Es que, desde nuestra perspectiva, hay que asumir que, en materia de actividad económica, y más allá de la lógica provisionalidad de las medidas regulatorias, las reglas fijadas por el Estado son de enorme relevancia para los operadores54, quienes adoptan sus decisiones de inversión –que, por definición, tienen en vista el mediano y largo plazo– y entran en transacciones con terceros teniendo como presupuesto que las bases fundamentales de dichas regulaciones serán respetadas y que, de producirse cambios en ellas, estos no serán bruscos55 ni tendrán carácter revolucionario respecto del régimen imperante, serán adoptados por el Estado de modo transparente, no discriminatorio y no retroactivo, siguiendo los procedimientos aplicables56 y dispuestos con base en el principio de proporcionalidad, de forma tal de afectar solo en la medida estrictamente necesaria57 los derechos y expectativas legítimas que los operadores han adquirido al amparo de la regulación anterior.

De allí que más allá del vínculo jurídico que los operadores tengan con el Estado, lo cierto es que existe entre ellos una suerte de compromiso regulatorio implícito de que tales modificaciones regulatorias se llevarán a cabo respetando tales pautas de modo de permitir, cuando menos, la amortización del capital invertido. Y dicho compromiso debe tenérselo por más robusto cuanto mayor sea el nivel de inversión exigido (industrias de capital intensivo) y cuanto más difícil sea, para el inversor u operador económico, poder salir del mercado con el menor daño posible (supuestos de inversión hundida)58.

Sobre esas bases, el instituto de la confianza legítima se constituye en un pilar fundamental en esta materia59, a punto tal que Muñoz Machado ha dicho que “el principio de confianza legítima es una de las importaciones más claras y notables que han acompañado a la teoría de la regulación”60. Por otra parte, la regulación globalmente avanza hacia la utilización de mecanismos de soft law en virtud de los cuales las normas, en lugar de establecer mandatos y compromisos imperativos, se basan en la imposición de estándares de conducta, de principios y lineamientos de políticas y cursos de acción, aplicables, tanto a los poderes públicos como a los operadores económicos61, de modo tal que negar cualquier valor jurídico a la confianza que los actores económicos depositaron en el cumplimiento y seguimiento, por parte de las autoridades, de tales estándares, principios y lineamientos, importaría una grave afrenta al Estado de Derecho, con más que perniciosos efectos para la economía nacional62.

De allí que, en realidad y a diferencia de lo que se ha señalado en cierta jurisprudencia y doctrina españolas63, la confianza legítima no se ve limitada por el riesgo regulatorio, sino que este es el que queda limitado por la confianza legítima64.

De todas formas, cabe aclararlo, la existencia de un supuesto de situación jurídica tutelable, comprensiva de la confianza legítima, es siempre una cuestión que solo puede verificarse con base en las particularidades concretas del caso y del régimen regulatorio de que se trate.

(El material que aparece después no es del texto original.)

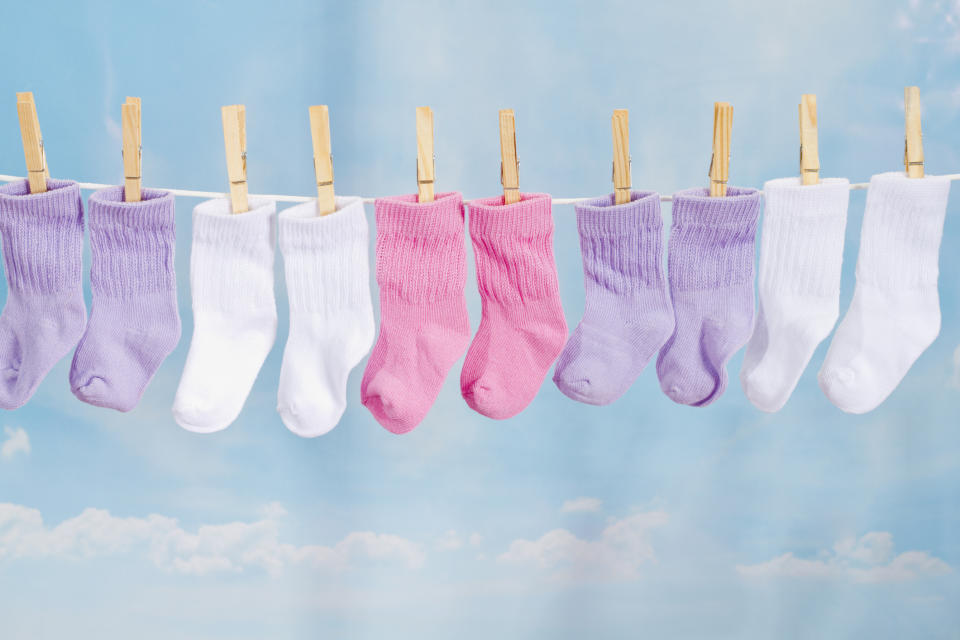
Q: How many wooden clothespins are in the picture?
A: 10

Para responsabilizar al Estado con fundamento en este instituto no es suficiente invocar cualquier expectativa de negocio de los operadores ni la simple confianza que estos aleguen haber depositado en las regulaciones con base en las cuales realizaron sus transacciones65. De lo contrario, el instituto sería fuente del ya mencionado riesgo moral, toda vez que permitiría trasladar a los contribuyentes los riesgos que debieron asumir los agentes económicos. Como bien lo ha dicho Coviello, la confianza legítima es de procedencia excepcional y solo ampara a los comerciantes prudentes, diligentes y que obraron de buena fe66. De allí que, tal como surge del derecho comparado, este instituto, a los fines de justificar la procedencia de la responsabilidad estatal, solo protege a los actores económicos respecto de aquellos riesgos que, con fundamento en razones de equidad, justicia y seguridad jurídica, pueda determinarse que no fueron, ni pudieron ser, asumidos por estos al momento de realizar su inversión67.